Out of the hundreds of texts so far discovered, the popular favourite is a letter from the wife of one officer to another, inviting her to a birthday celebration (‘I give you a warm invitation to make sure that you come to us, to make the day more enjoyable for me by your arrival’). This has been a godsend to teachers looking for a female angle in the generally blokeish world of Roman military history. It has also launched a load of nonsense about just how like us the Romans were (they even had birthday parties …). More interesting are the apparently more austere documents. A ‘Strength Report’, for example, of the cohort garrisoning Vindolanda at the end of the first century AD gives the lie to our usual image of cohesive, individual units of the Roman army, based all together at a single camp. Out of the 750 soldiers who made up this cohort, more than half were absent from base: including over 300 at the neighbouring fort at Corbridge, a handful on some business in Gaul, eleven in York ‘to collect the pay’. When you subtract the 15 sick, the six wounded and the ten squaddies with an eye infection, only 265 at Vindolanda were ‘fit for active service’. Other documents in the collection give the Roman view of the military capabilities of the ‘bloody Brits’ (Brittunculi), list the impressive quantity of poultry consumed in the officers’ mess, request that hunting nets be sent, or record the dispatch of new underwear.

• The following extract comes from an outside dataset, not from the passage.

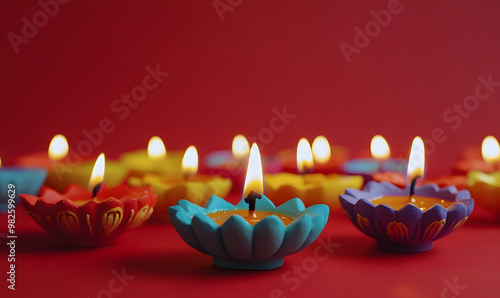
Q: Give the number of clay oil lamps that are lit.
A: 11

David Mattingly’s An Imperial Possession: Britain in the Roman Empire is by no means the first history of Roman Britain to make use of these documents. But it is the first major historical synthesis to integrate the implications of the Vindolanda texts into its whole interpretation of the province. Thanks to these texts, Mattingly’s views about the character of the military zone are much more nuanced than that of most of his predecessors. He paints a picture of a ‘community of soldiers’ in Britain (about 55,000 in all in the second century AD) that is unlike our usual vision of an army in a war zone. It was all much more ‘family friendly’ than we would expect (other finds at Vindolanda include a good number of children’s shoes), with closer social and domestic links to the communities outside the garrison walls. ‘The old belief’, he stresses, ‘in a rigid demarcation between soldiers inside and civilians outside seems much less acceptable.’

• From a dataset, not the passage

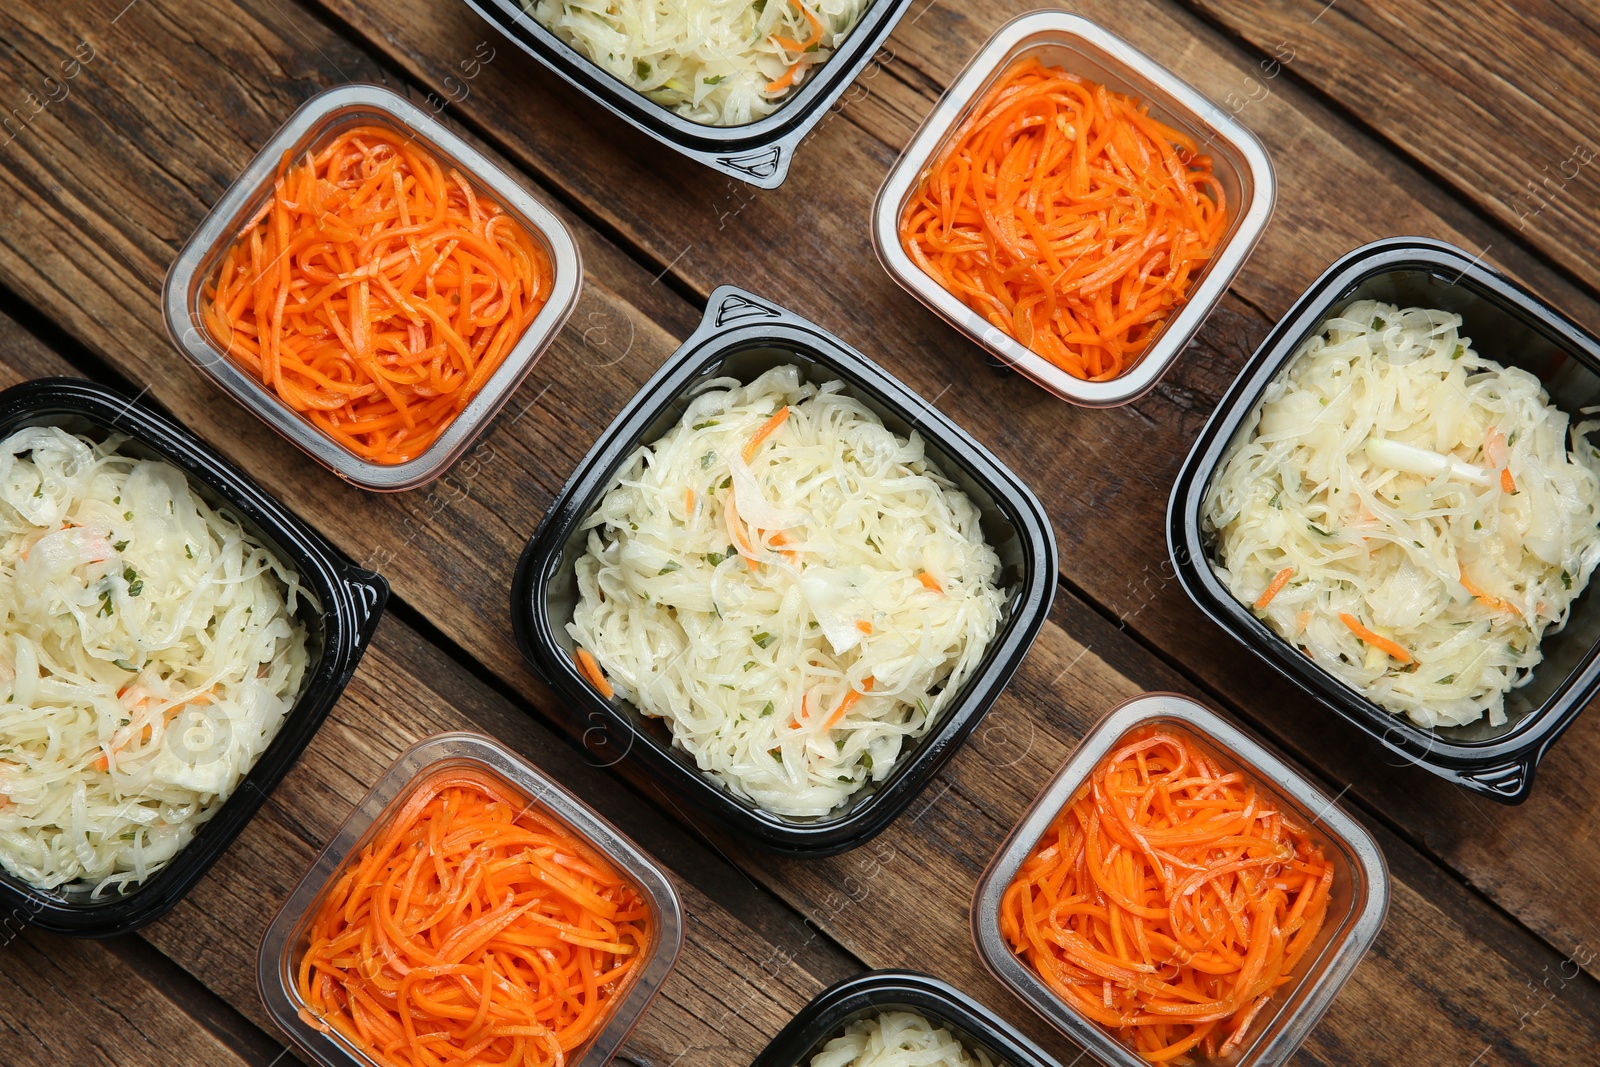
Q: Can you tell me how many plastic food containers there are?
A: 9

As part of this approach he boldly – and possibly unwisely – takes the number of prostitutes supplied by the twentieth-century Japanese army command to their troops (a ration of one per forty soldiers) and adds a total of 1,375 prostitutes to the population of the Roman province.

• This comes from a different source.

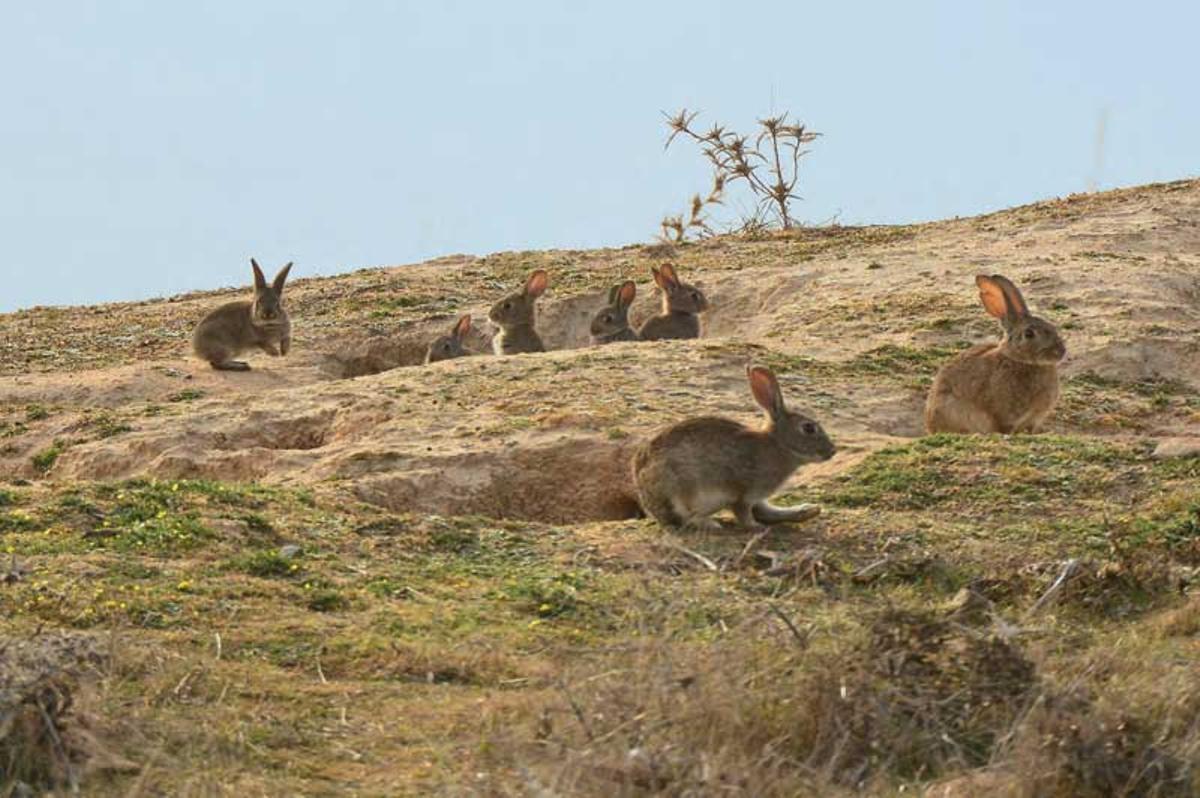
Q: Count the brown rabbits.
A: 7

Mattingly seems to have two aims for his book: that it should both be a work of reference and make a radical contribution to our understanding of Britain under Roman rule. In some respects that combination works well. He avoids the relentless narrative history that so many textbooks offer (‘Chapter 22: The Third-Century Crisis’), giving instead a brisk chronological account followed by a series of thematic chapters on different aspects of the subject, from the uncertain success of Romano-British towns, through conflicts of religion, to the economy of the countryside. There is some excellent analysis here, and a refreshing fearlessness in admitting the fragility of much of our archaeological evidence. He is more open than many, for example, to some healthy scepticism about the history and function of the Roman ‘palace’ at Fishbourne, which is usually assumed without much argument to be the residence of the British king, and Roman ally, Togidubnus. And Mattingly very properly refuses to be drawn to identify the cathedral of the fourth-century AD bishopric of London: one favourite candidate, he points out, could be an entirely secular building. (Not that his scepticism always goes far enough for my taste. He blithely repeats the current fantasy that the undistinguished scraps of curved metalwork discovered in a Late Iron Age tomb at Lexden near Colchester were parts of a Roman magistrate’s official chair – and so are good evidence for close diplomatic contact between the Iron Age princelings and the Roman authorities in the pre-invasion period.)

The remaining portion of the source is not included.